Cette recension a été publiée dans le numéro d’hiver de Politique étrangère (n° 4/2017). Jérôme Marchand propose une analyse de l’ouvrage de Jonathan Renshon, Fighting for Status: Hierarchy and Conflict in World Politics (Princeton University Press, 2017, 328 pages).

Jonathan Renshon s’attache à préciser les contours, à analyser la dynamique de la notion de statut en matière de relations internationales, avec un solide travail de recherche faisant appel à des lectures exhaustives et à des études expérimentales, menées sur des sujets de choix. À la différence des échantillons classiques, le pool d’expérimentation testé par Renshon comprend en effet des responsables politiques et militaires conduits à suivre les cours de la Kennedy School of Governement de Harvard. Ce qui justifie un examen minutieux des résultats consignés au chapitre 3 de l’ouvrage, qui traite entre autres des facteurs d’exacerbation des préoccupations statutaires.

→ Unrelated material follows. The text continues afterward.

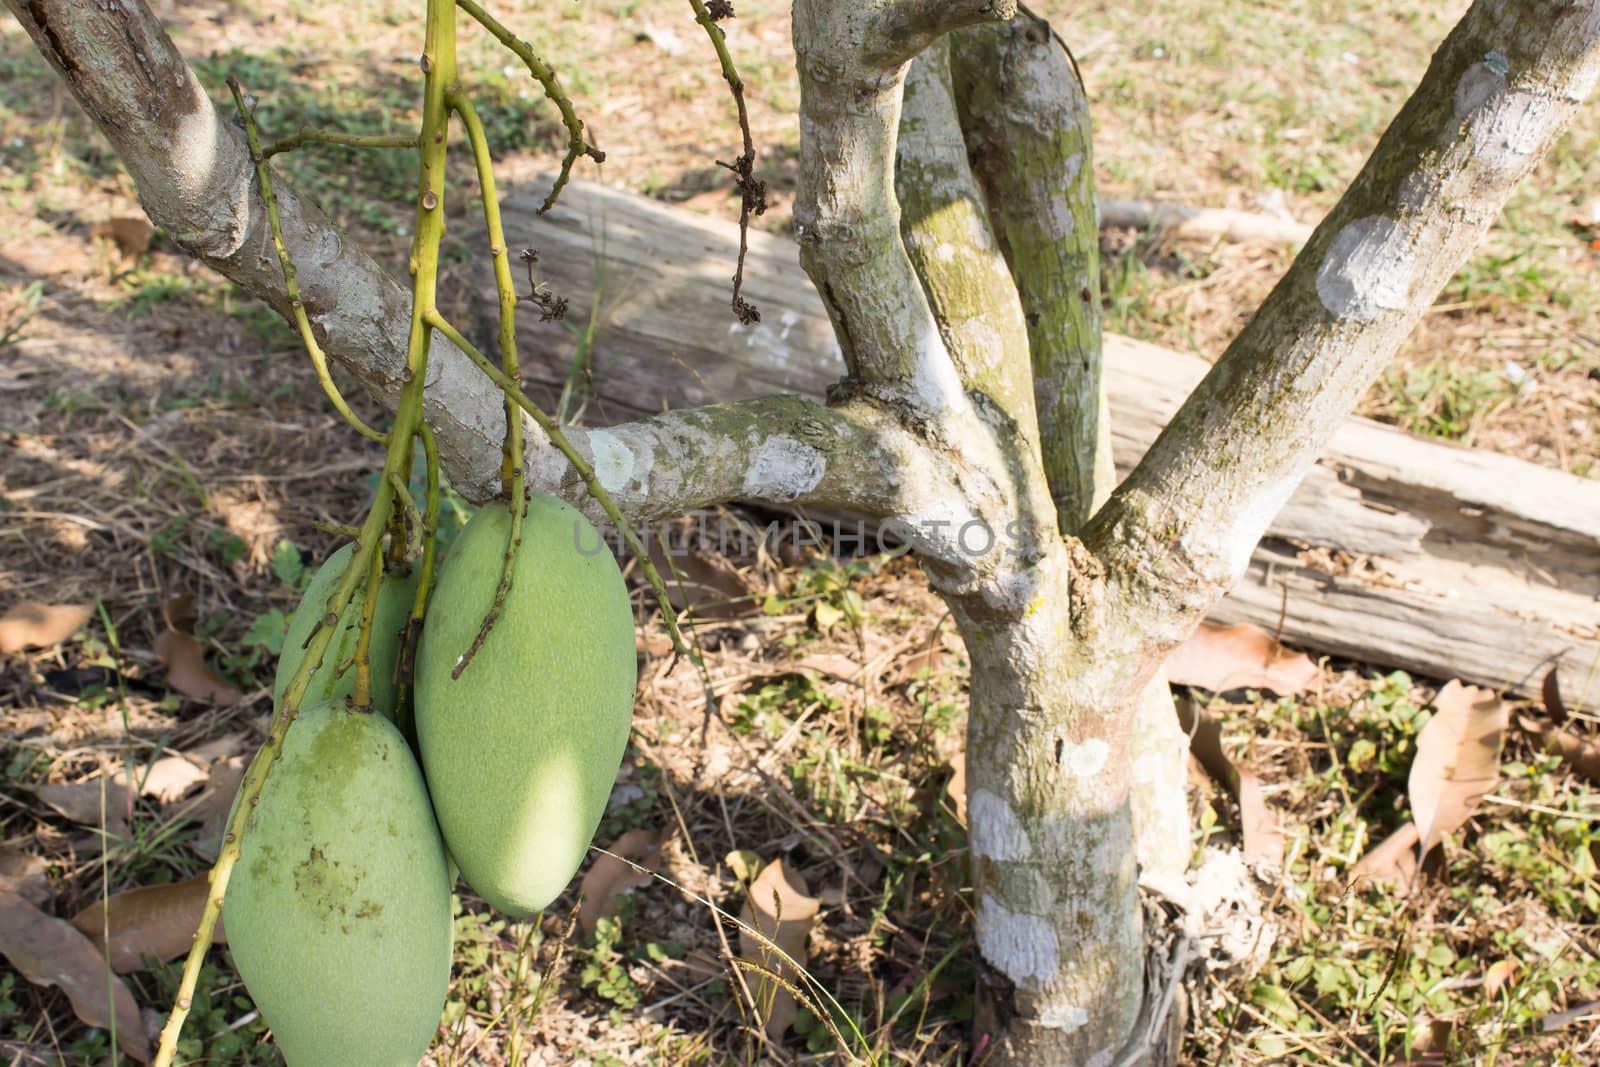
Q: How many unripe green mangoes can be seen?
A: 3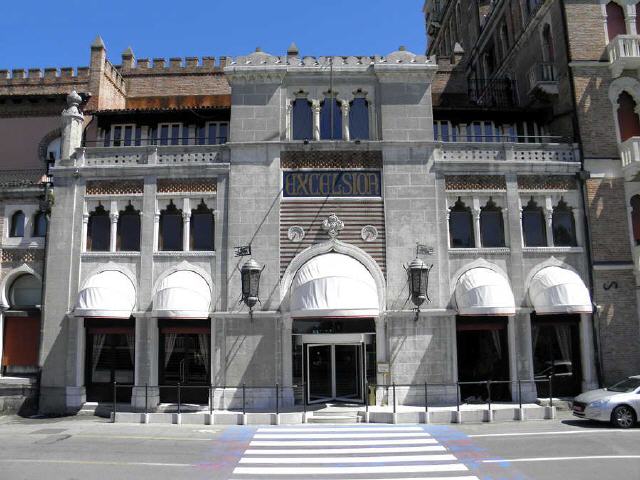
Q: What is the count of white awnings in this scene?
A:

Atout additionnel : le recours à l’analyse de réseau pour déterminer le rang communautaire que s’attribuent les États-nations, depuis les plus puissants jusqu’aux plus modestes. Fighting for Status met ainsi en évidence l’existence de hiérarchies complexes, faisant appel à différentes communautés « locales » de référence, et non à un ensemble global, ordonnancé de manière linéaire. S’agissant de l’hypothèse centrale, l’ouvrage de Renshon identifie les variations d’insatisfaction statutaire – produits du décalage entre le rang qu’un État s’estime mériter et celui que lui attribuent les autres membres de la communauté internationale – comme déclencheur de conflits récurrents. Avec cette nuance que les guerres y sont appréhendées non comme des manifestations de frustration et d’instabilité (syndrome Guillaume II), mais comme des instruments rationnels visant à modifier les évaluations des États-témoins.

Côté cas d’étude historique, l’ouvrage sollicite un échantillon restreint, ce qui est dommage. Le chapitre 6 traite de la Weltpolitik menée par l’Allemagne entre 1897 et 1911. Le suivant évoque le soutien de la Russie à la Serbie dans la crise de juillet 1914, la réaction de la Grande-Bretagne après la nationalisation du canal de Suez (juillet 1956), ainsi que les déterminants ayant conduit Nasser à lancer l’Égypte dans la guerre civile yéménite (1962). Le travail de reconstitution des choix effectués par les grands décideurs est sérieux et convaincant. Même si la présentation manque parfois de limpidité, les parties du texte qui analysent les préoccupations de prestige et de statut de tel ou tel grand décideur, ainsi que les perceptions de ses interlocuteurs diplomatiques, apparaissent hautement éclairantes.

S’agissant des enseignements à retenir, on notera surtout que l’auteur se dissocie de Robert Jervis, en ce sens qu’il réfute la thèse selon laquelle les considérations statutaires occuperaient une place déclinante dans les relations interétatiques. Autres points abordés: l’impact durable des humiliations publiques, génératrices de poussées sur-compensatoires; la variabilité des sources de statut (les colonies au XIXe siècle, l’arme nucléaire et la démocratie depuis 1945) ; le lien entre la composition des groupes de référence et la sélection d’événements « statu-morphes » (violence/non-violence), susceptibles de déclencher les réévaluations recherchées. Question finale à creuser : quels bénéfices tangibles et durables un État retire-t-il de ses manœuvres de rééquilibrage statutaire ? Fighting for Status livre à ce sujet un très petit nombre d’illustrations. Puisse l’auteur nous en apprendre davantage dans ses prochains travaux.